A en croire ce prospectus, l’ADA est la solution la moins nocive pour l’environnement. Elle permettra à l’agriculture d’augmenter sa production de 70 % d’ici 2050, pour nourrir les 9,1 milliards d’humains qui peupleront alors la terre. Et de surenchérir : l’Europe importe plus de nourriture qu’elle en exporte, il faut inverser la tendance.
DAN et la PAC
En cherchant à vérifier ces informations, je tombe très vite sur la réforme de la Politique Agricole Européenne (la PAC), pour laquelle les débats sont en cours, certains votes ayant lieu en ce moment. Dans les discussions houleuses entre députés, il est question d’une politique plus verte, de décourager les monocultures, de diminuer l’emploi des engrais. Et les alternatives ne manquent pas, comme l‘agroforesterie, présentée au parlement quelques jours plus tôt.
Ma rencontre avec DAN, ce mois d’octobre 2012, ne semble donc pas un hasard. Surtout que DAN nous est présenté par Fertilizers Europe, regroupant les principaux producteurs européens d’engrais.
Ce genre d’association, ayant pour but de communiquer et de donner des informations à qui en cherchent (voilà comme elles aiment se présenter), s’appelle un lobby, tout simplement.

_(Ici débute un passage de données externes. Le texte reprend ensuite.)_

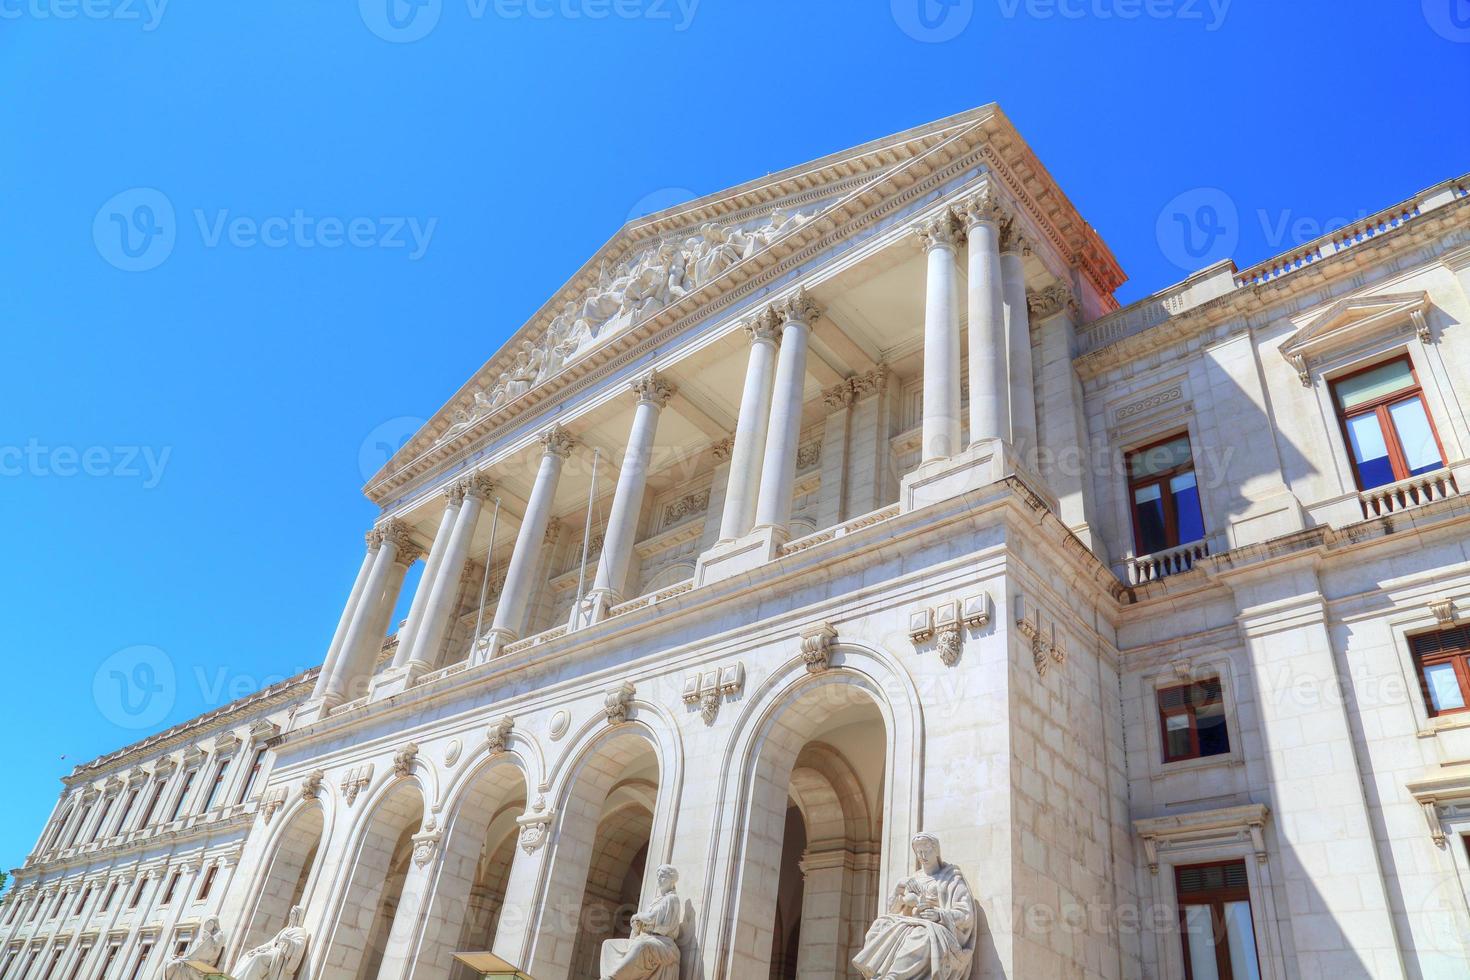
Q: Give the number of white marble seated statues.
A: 4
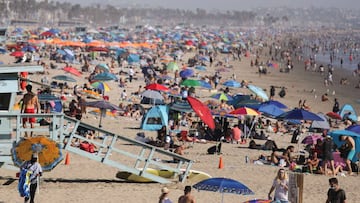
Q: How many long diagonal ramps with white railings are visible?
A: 1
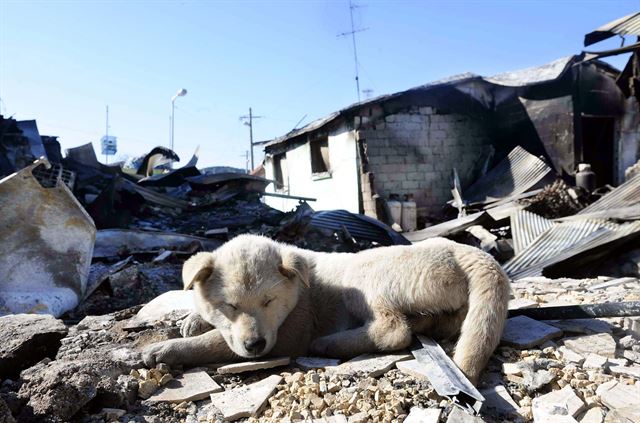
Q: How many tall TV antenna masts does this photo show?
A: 1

Bruxelles est fier de ses lobbyistes
Poursuivons avec le lobby (et laissons la réforme de l’agriculture pour une autre fois), car l’occasion est trop belle de conclure par une réflexion que je gardais au chaud, depuis le 1er septembre exactement, date à laquelle je découvris le film promotionnel de Visitbrussels.be. A 1 minute et 16 secondes, on y voit des images du Parlement Européen, sur-imprimées des chiffres annonçant fièrement 25.000 lobbyistes (6.000 accrédités).
J’écris “fièrement” car c’est clairement le message, tout comme Bruxelles est fier des 14.500 événements par an ou de ses 100 musées.
Faisons le compte : cela donne plus d’une trentaine de lobbyistes pour un député. Cela me fait peur et m’indigne. Et vous ?
Note du 20 novembre 2012 : suite à l’intervention d’un représentant du Fertilizer Europe, que vous trouverez dans les commentaires ci-dessous, j’ai supprimé un paragraphe où je “jubilais” à propos de leur statut de “mauvais élève”. Je n’avais pas vu la correction, sur le même site. Il aurait donc été incorrect de laisser ce paragraphe tel quel, même avec une mention de réserve.